President Bush is to send his toughest budget proposals to date to the US Congress, seeking large cuts in domestic spending to lower the deficit.
President Bush is looking to save money at home
About 150 federal programmes could be cut or axed altogether as part of a $2.5 trillion (£1.3 trillion) package aimed at curbing the giant US budget deficit.
Defence spending will rise, however, while the proposals exclude the cost of continuing military operations in Iraq.
Vice-President Dick Cheney said the
budget was the "tightest" so far.
At the heart of the administration's fifth budget, presented to Congress on Monday, is an austere package of domestic measures.
These would see discretionary spending rise below the projected level of inflation.
Such belt-tightening is designed to tackle the massive budget deficit increases of President Bush's first term.
Mr Cheney admitted that the budget was the toughest of the Bush Presidency but argued it was "fair and responsible".
"It is not something we have done with a meat axe, nor are we suddenly turning our back on the most needy people in our society," he said.
The wars in Iraq and Afghanistan, increased expenditure on national security after 9/11 and the 2001 recession wiped out the budget surplus inherited by President Bush in 2001 and turned it into a record deficit.
The shortfall is projected to rise to $427bn in 2005.
Education, environmental protection and transport initiatives are set to be scaled back as a first step towards reducing the deficit to $230bn by 2009.

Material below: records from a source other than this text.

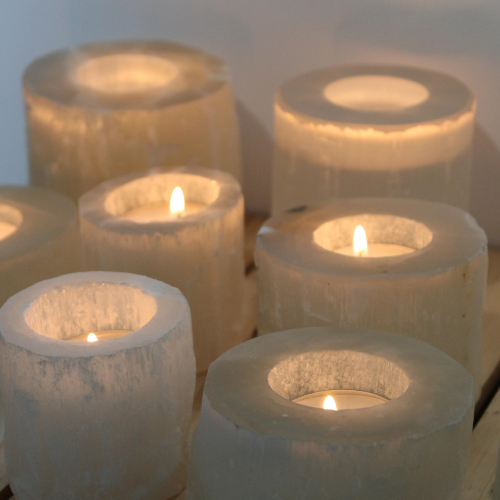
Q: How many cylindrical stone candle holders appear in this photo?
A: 7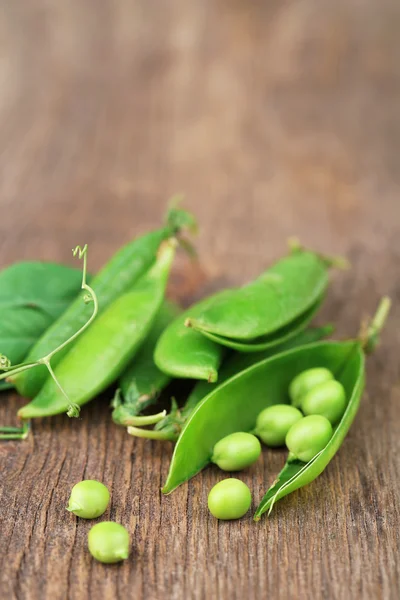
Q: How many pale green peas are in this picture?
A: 8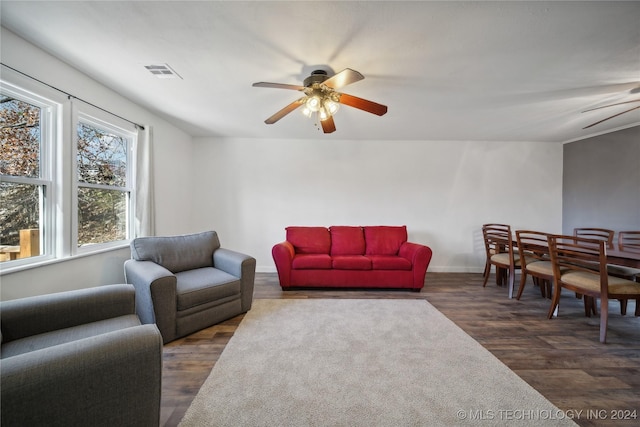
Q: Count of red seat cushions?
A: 3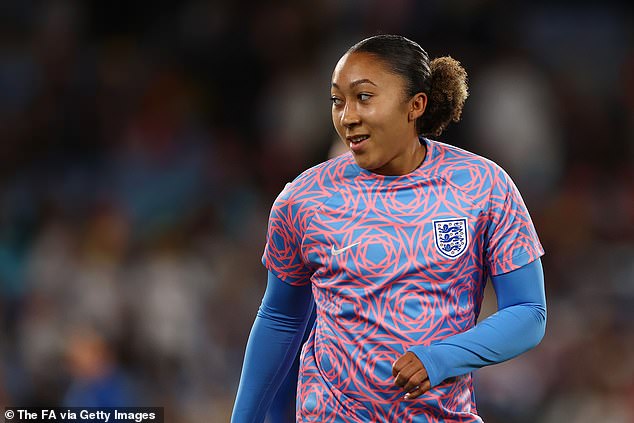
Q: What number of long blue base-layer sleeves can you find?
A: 2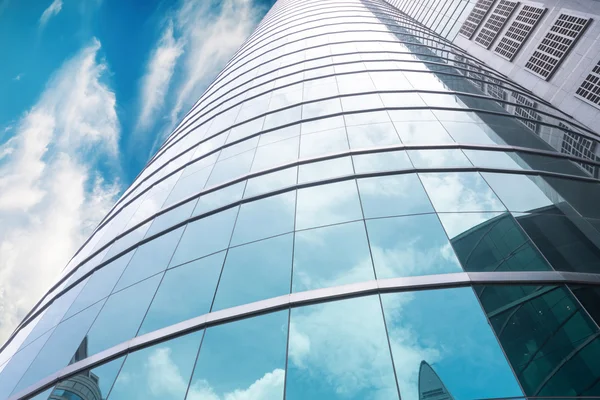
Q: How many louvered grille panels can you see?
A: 5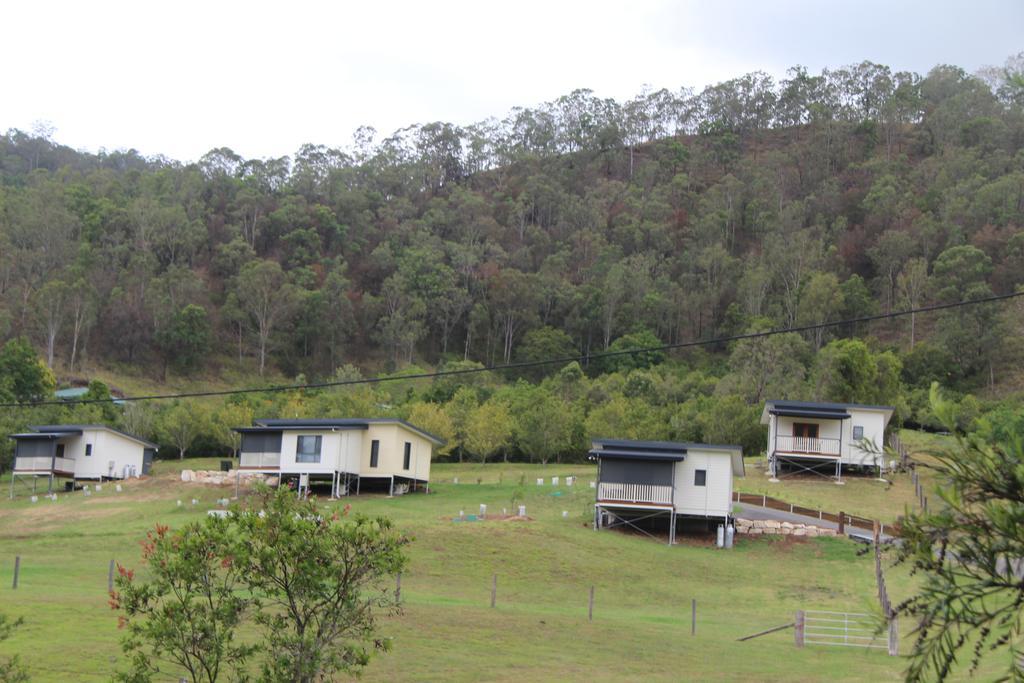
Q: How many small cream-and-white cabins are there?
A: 4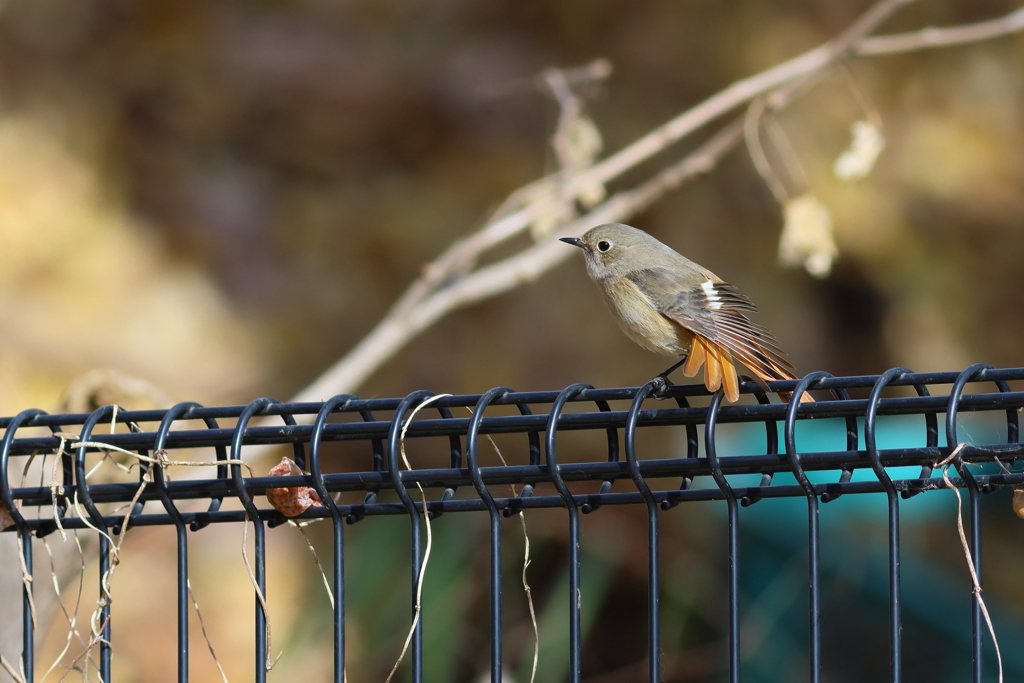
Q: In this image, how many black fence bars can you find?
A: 13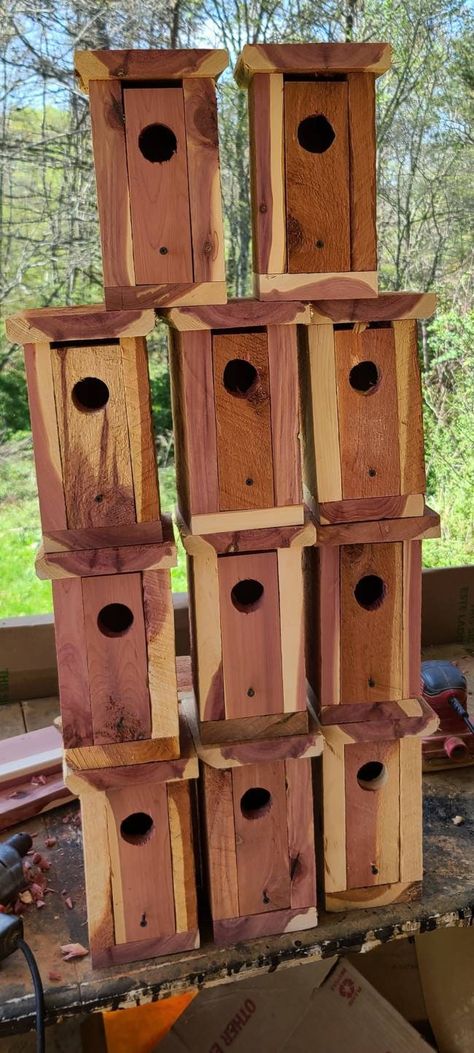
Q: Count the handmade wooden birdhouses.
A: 11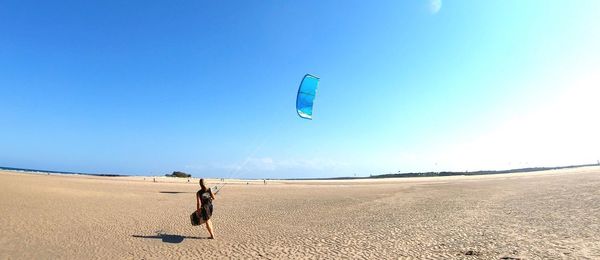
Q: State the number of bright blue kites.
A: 1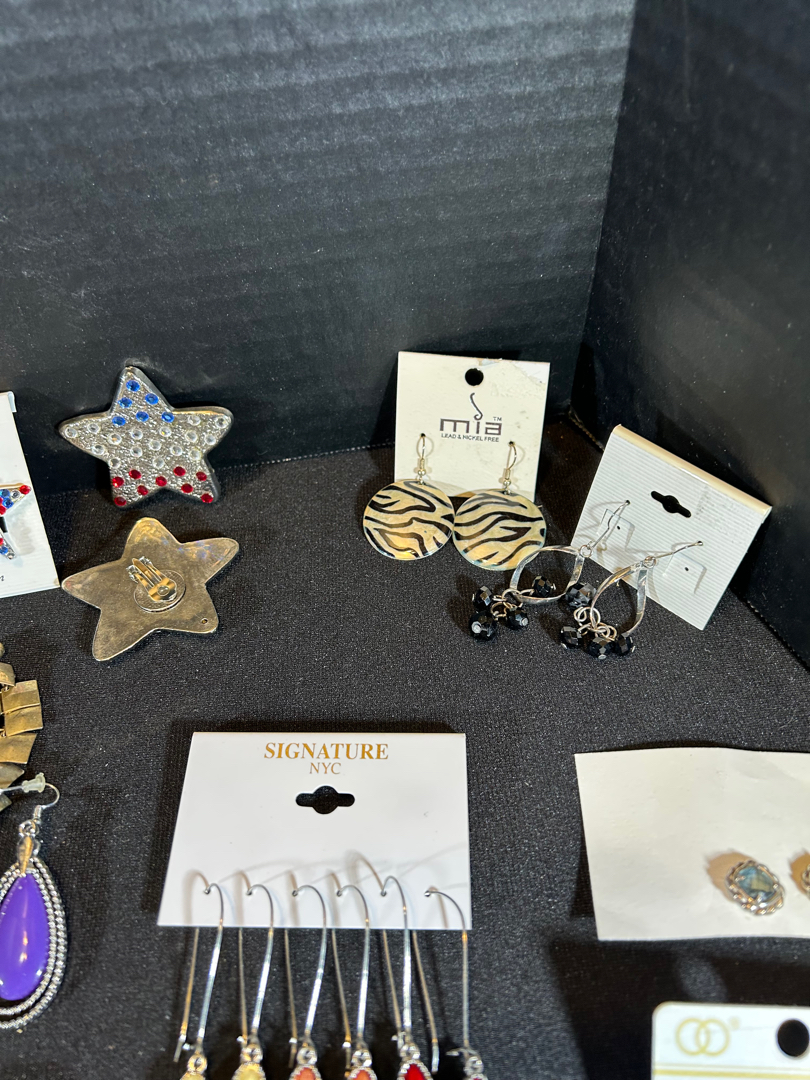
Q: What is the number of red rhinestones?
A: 13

Most controversially, the government is seeking to cut the Medicaid budget, which provides health care to the nation's poorest, by $45bn and to reduce farm subsidies by $587m.
Spending on defence and homeland security is set to increase, although not by as much as originally planned.
President Bush's proposals would see the Pentagon's budget rise by $19bn to $419.3bn while homeland security would get an extra $2bn.
The budget does not include the cost of running military operations in Iraq and Afghanistan, for which the administration in expected to seek an extra $80bn from Congress later this year.
The cost of military operations in Iraq is excluded from the budget
Also not featuring in the proposals is the cost of funding the administration's radical proposed overhaul of social security provision.
Some experts believe this could require borrowing of up to $4.5 trillion over a 20-year period.
Despite the Republicans holding a majority in both houses of Congress, the proposals will be fiercely contested over the next few months.
John McCain, a Republican Senator, said he was pleased the administration was prepared to tackle the deficit.
"With the deficits that we are now running, I am glad the president is coming over with a very austere budget," he said.
However, Democratic Senator Kent Conrad said the proposals exposed the country to huge financial commitments beyond 2009.
"The cost of everything he [President Bush] advocates explodes," he said.